ANDREA MAGNUS, ALAN MAGNUS, CHARLOTTE LEAVITT AS THE ADMINISTRATIX OF THE ESTATE OF FRIEDA CHASE, AND CHARLOTTE LEAVITT INDIVIDUALLY, PLAINTIFFS,
v.
FORTUNE BRANDS, INC., F/K/A AMERICAN BRANDS, INC., THE AMERICAN TOBACCO COMPANY, PHILIP MORRIS INCORPORATED, PHILIP MORRIS COMPANIES, INC., LIGGETT GROUP, INC., N/K/A BROOKE GROUP, LTD., LIGGETT & MYERS TOBACCO COMPANY, BROWN & WILLIAMSON TOBACCO CORPORATION, BROWN & WILLIAMSON INDUSTRIES, INC., INDIVIDUALLY AND AS SUCCESSOR BY MERGER OF FORTUNE BRANDS, INC., F/K/A AMERICAN BRANDS, INC; AND THE AMERICAN TOBACCO COMPANY; THE TOBACCO INSTITUTE, INC. AND THE COUNCIL FOR TOBACCO RESEARCH-USA, INC., DEFENDANTS.
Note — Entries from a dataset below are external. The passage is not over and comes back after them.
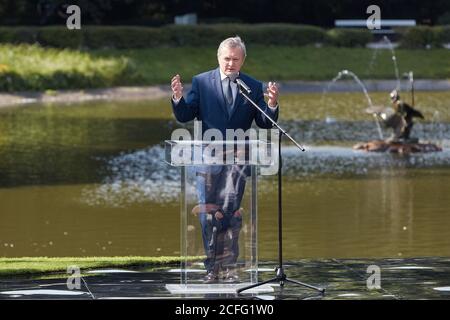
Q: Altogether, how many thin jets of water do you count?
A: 2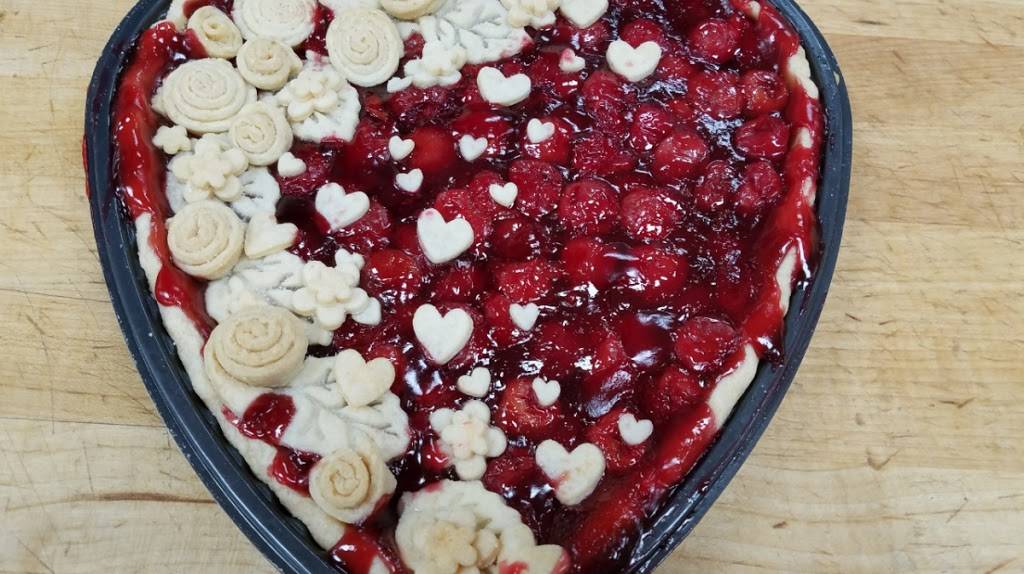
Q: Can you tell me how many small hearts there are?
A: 11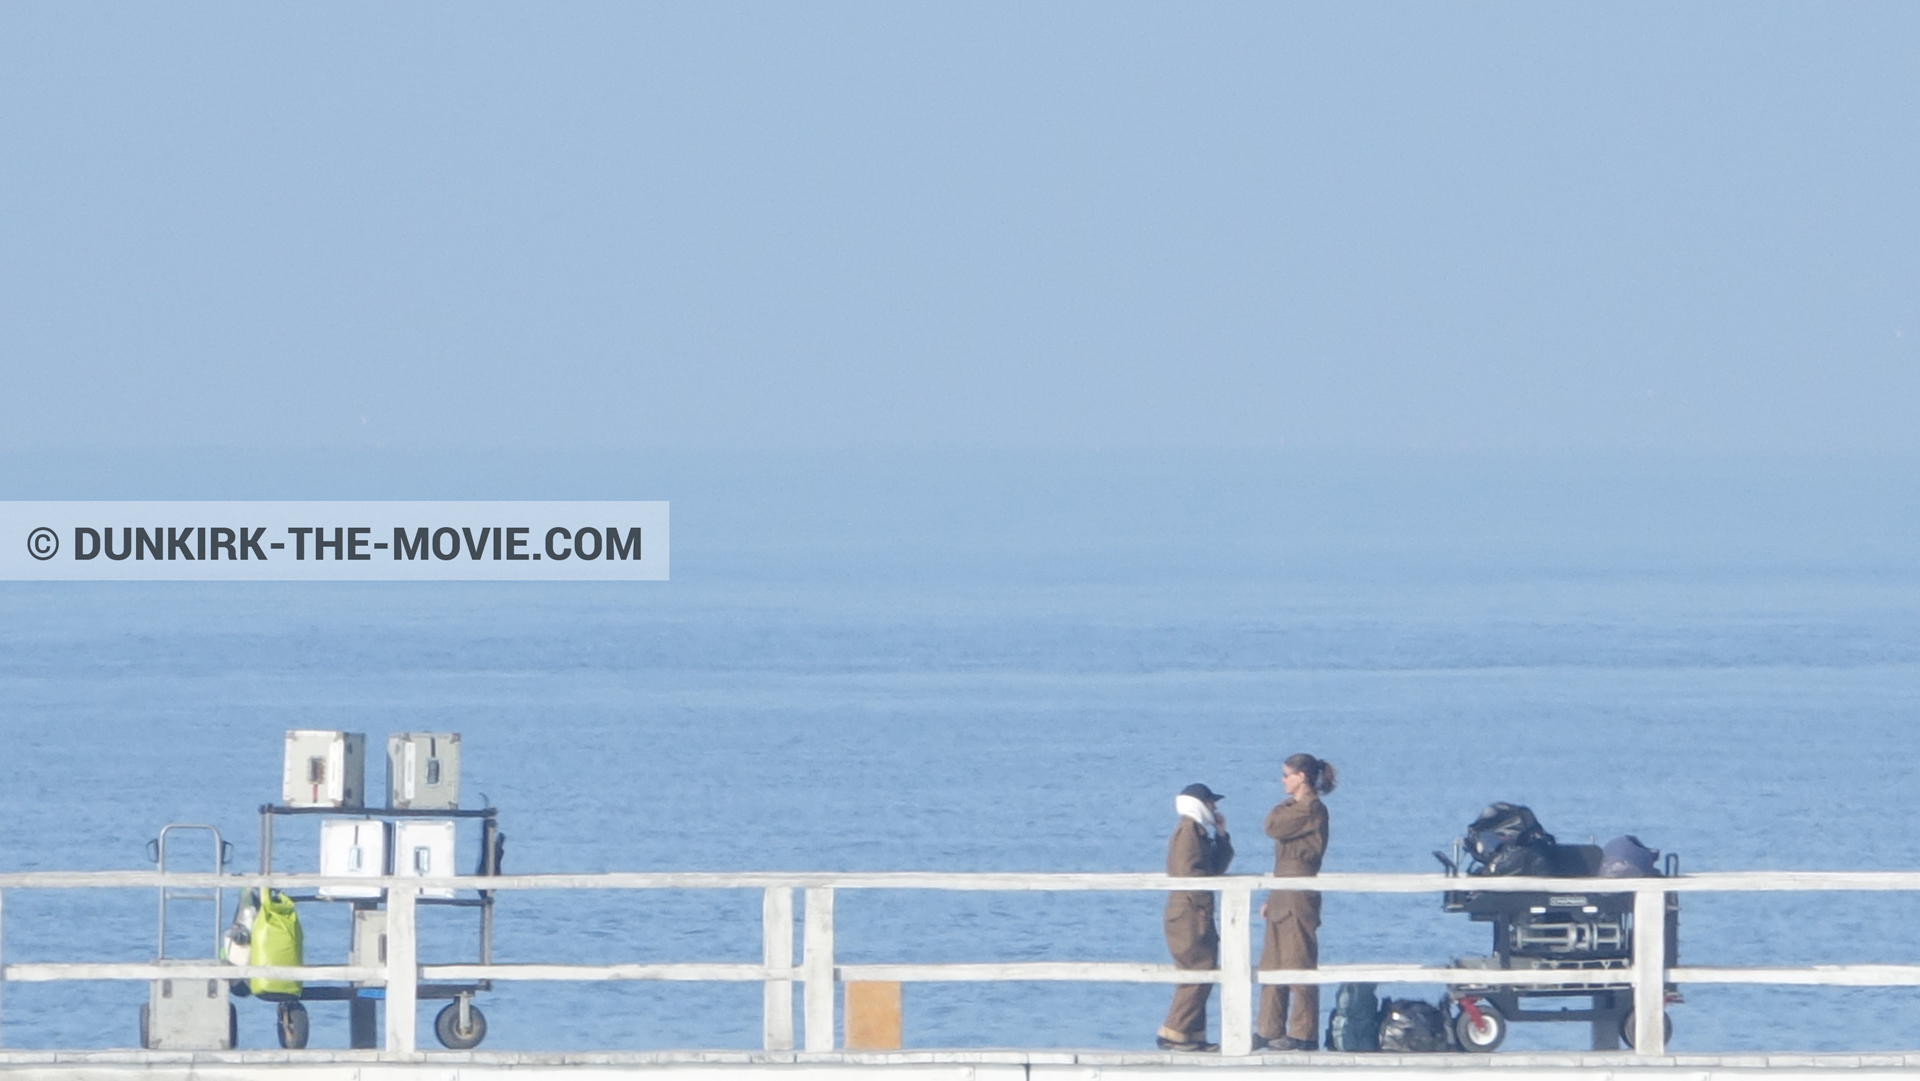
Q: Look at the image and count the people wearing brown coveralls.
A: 2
The opinion of the court was delivered by: Gershon, District Judge.

    Memorandum and Order

Plaintiffs Andrea Magnus ("Magnus"), Alan Magnus and Charlotte Leavitt individually and as the administratrix of the estate of Frieda Chase ("Chase") bring an action against cigarette manufacturers, their current or former parent holding companies and two industry-related associations to recover damages for personal injuries allegedly suffered as a result of smoking cigarettes. Magnus suffers from cancer of the larynx, emphysema and/or other serious illnesses. Chase suffered from cancer of the throat, emphysema, and/or other serious illnesses before she died during the pendency of this action. Plaintiff Alan Magnus is Andrea Magnus's husband.

Defendants Liggett & Myers Tobacco Co., Brown & Williamson Tobacco Corporation ("Brown & Williamson"), Philip Morris Incorporated ("Philip Morris"), and the American Tobacco Company (collectively, the "Manufacturing Defendants") all manufacture or used to manufacture cigarettes.

Defendant Liggett Group, Ltd. is the parent of Liggett & Myers Tobacco Co. Defendant Philip Morris Companies, Inc. is the parent of Philip Morris. Defendant Brown & Williamson Industries, Inc. is the parent of Brown & Williamson. Defendant Fortune Brands, Inc. (formerly known as American Brands, Inc.) used to maintain the American Tobacco Company as a subsidiary until it sold the company to Brown & Williamson in 1995. None of these defendants (collectively, the "Corporate Parents") manufactures or distributes cigarettes.

Defendant Council for Tobacco Research, Inc. ("CTR") is a not-for-profit corporation that funds scientific research on tobacco use. Defendant Tobacco Institute, Inc. ("TI") is a not-for-profit trade association.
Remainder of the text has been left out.